▸ **Problem description**
Copy out every line from the records that includes "number".

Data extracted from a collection

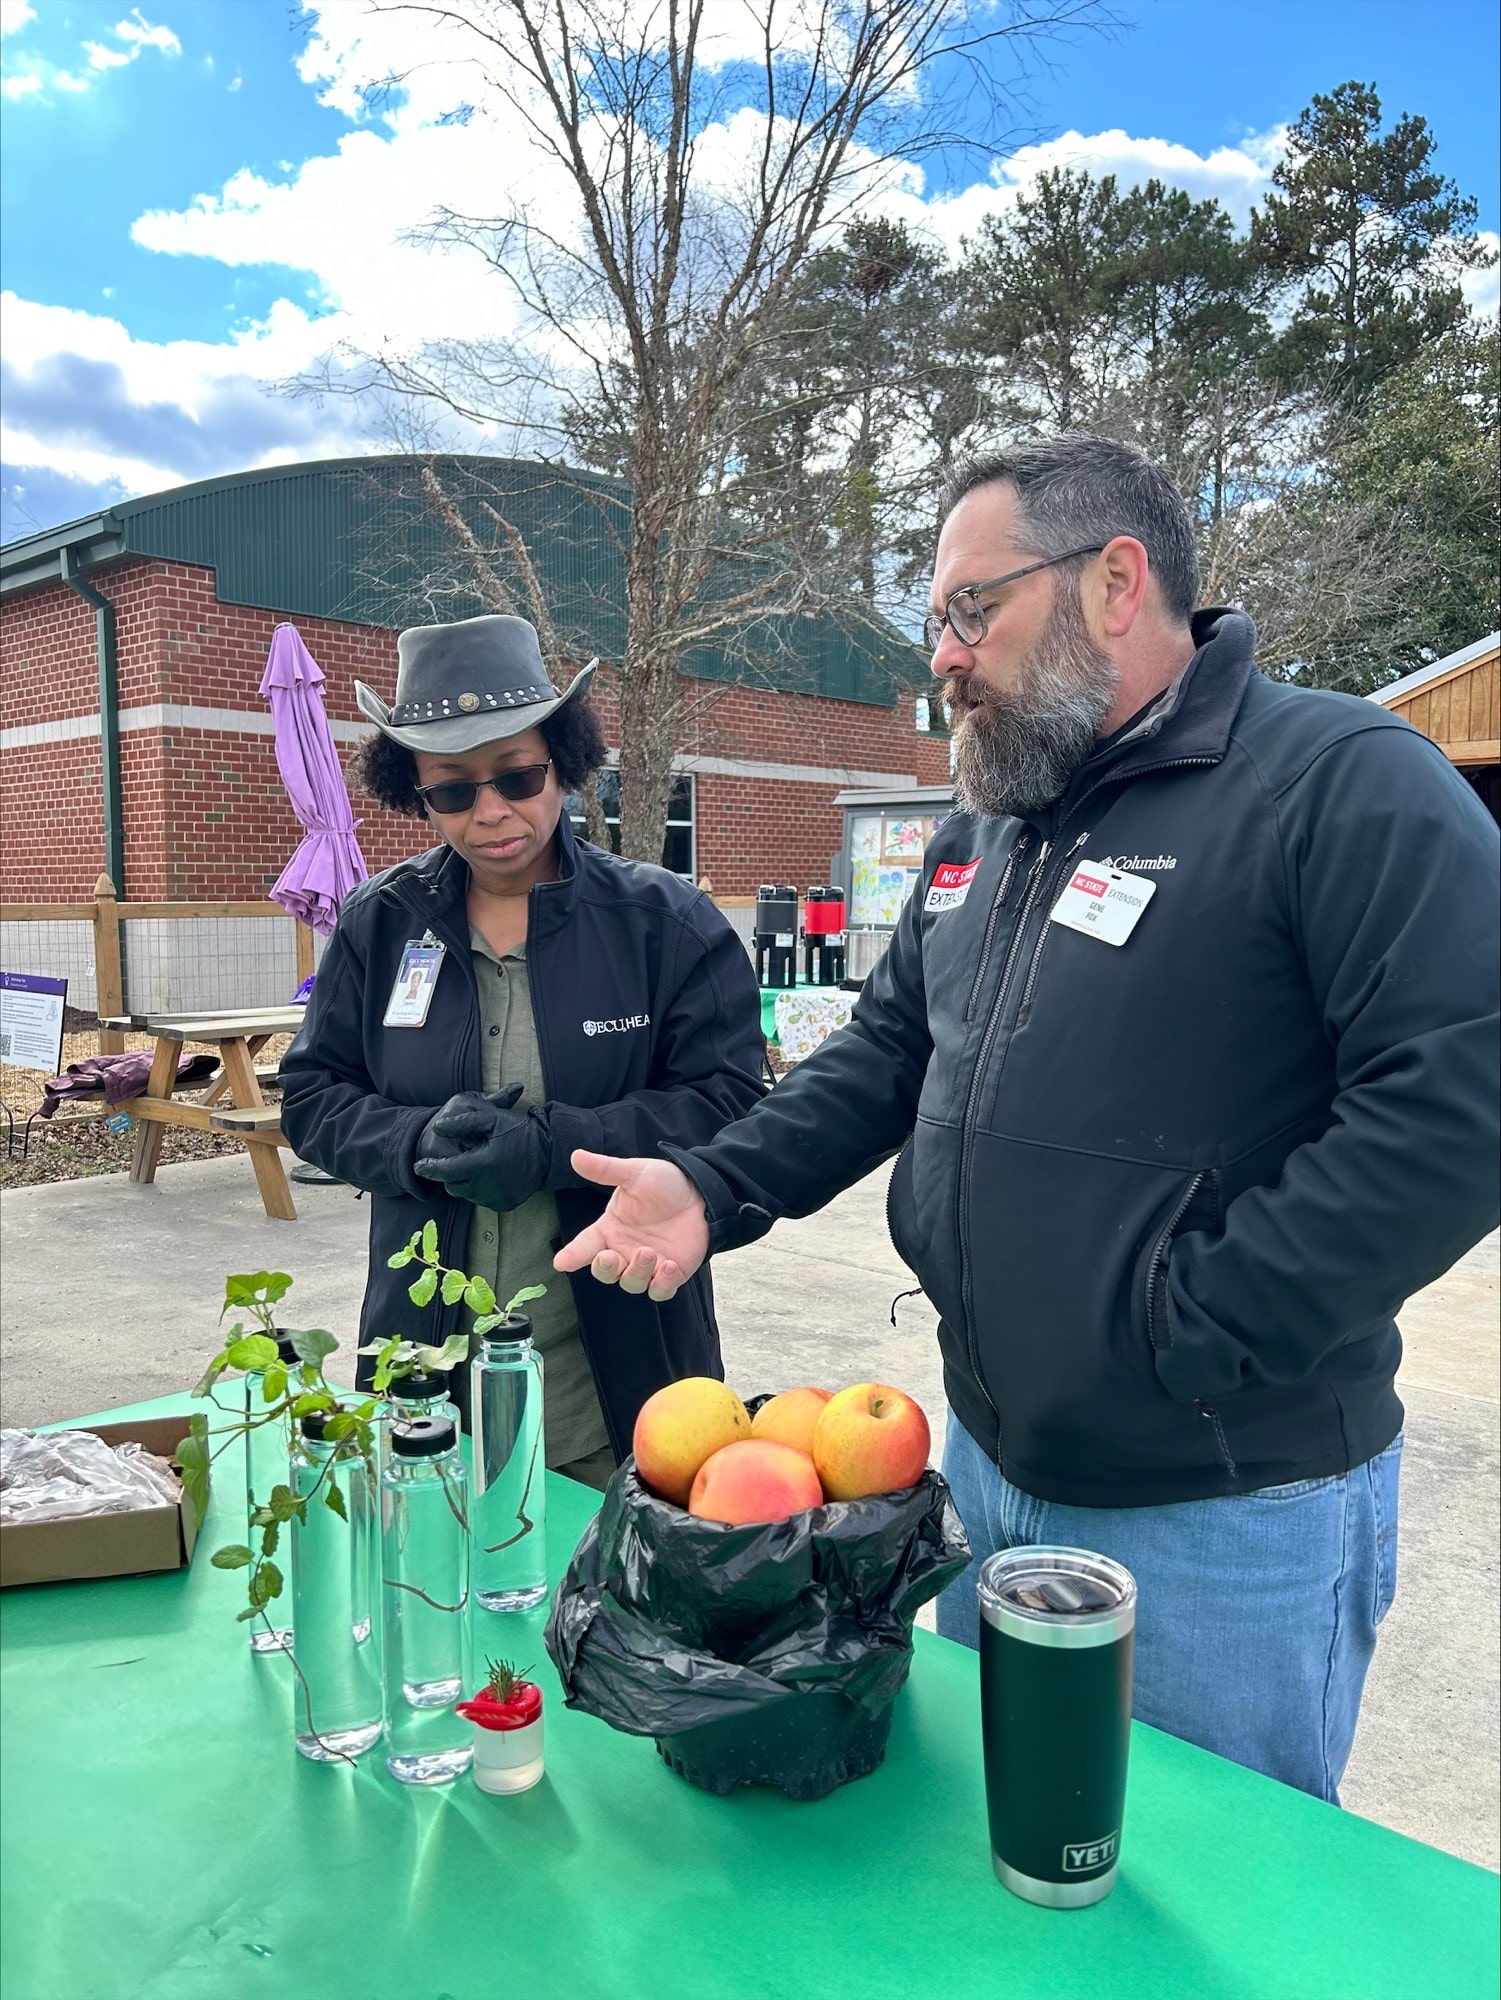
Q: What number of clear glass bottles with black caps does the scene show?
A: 5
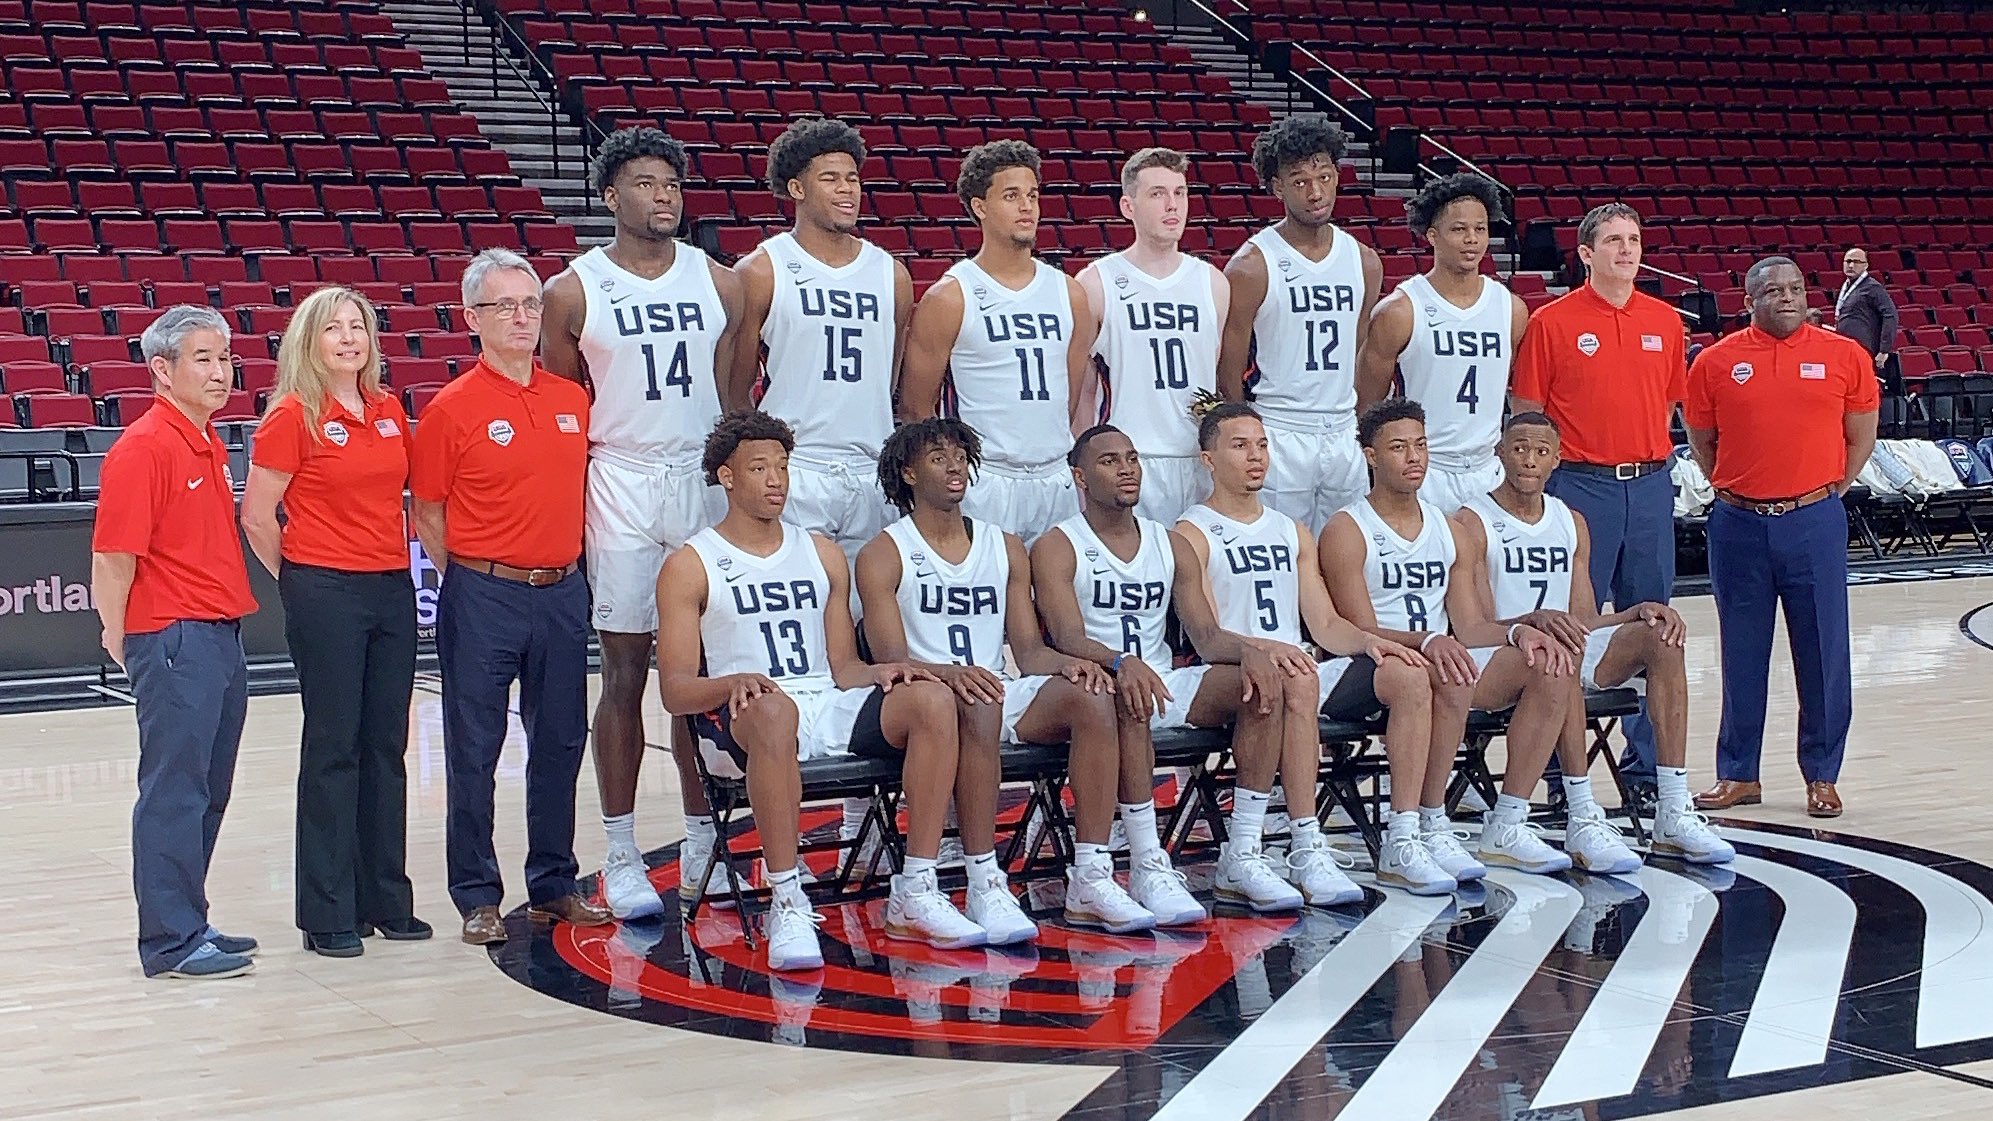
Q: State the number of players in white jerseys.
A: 12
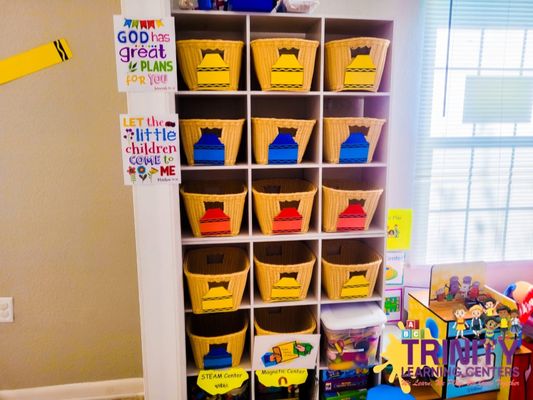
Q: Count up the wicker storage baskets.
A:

▸ **Answer area**
Q: What number of clear glass bottles with black caps does the scene show?
Q: State the number of players in white jerseys.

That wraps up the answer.